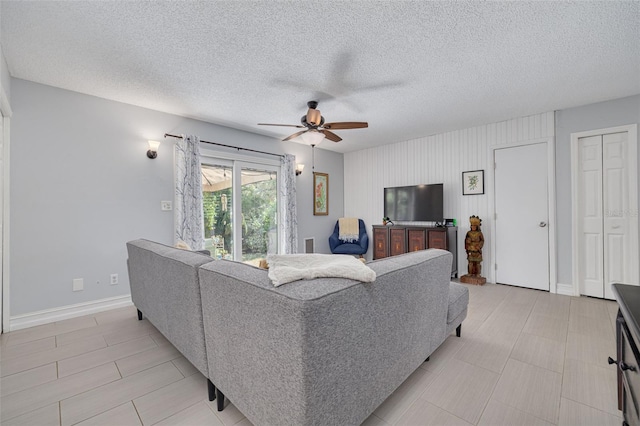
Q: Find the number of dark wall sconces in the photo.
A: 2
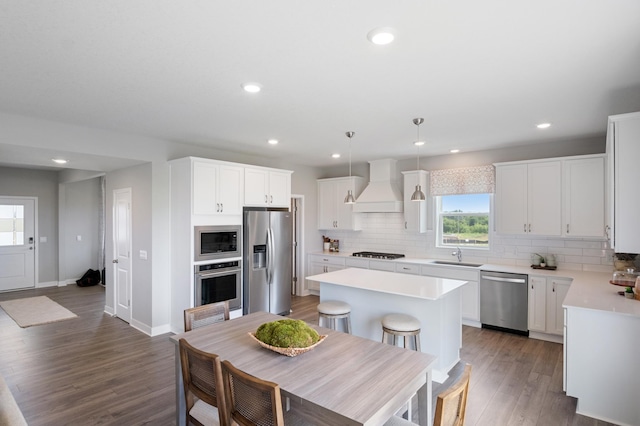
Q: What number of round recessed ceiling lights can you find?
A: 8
* * *
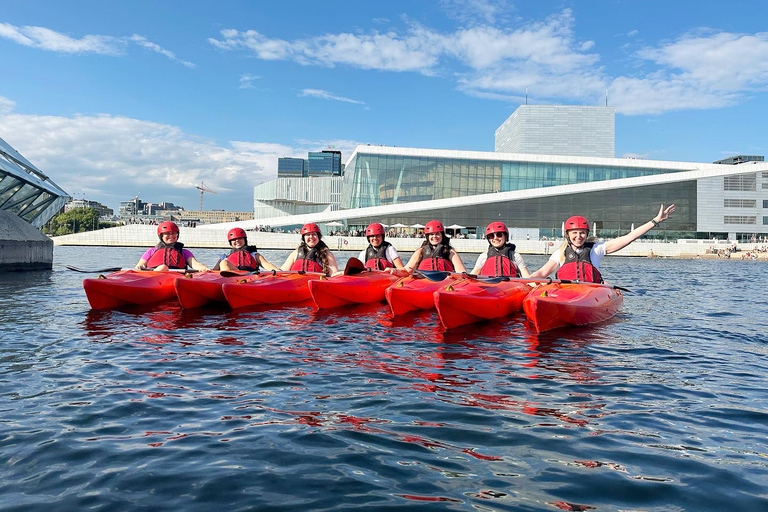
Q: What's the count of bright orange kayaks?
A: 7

DESCRIPTION OF THE TASK —
Scan the lines above for the word "number" and copy every one where it occurs.

WRITTEN ANSWER —
Q: Find the number of dark wall sconces in the photo.
Q: What number of round recessed ceiling lights can you find?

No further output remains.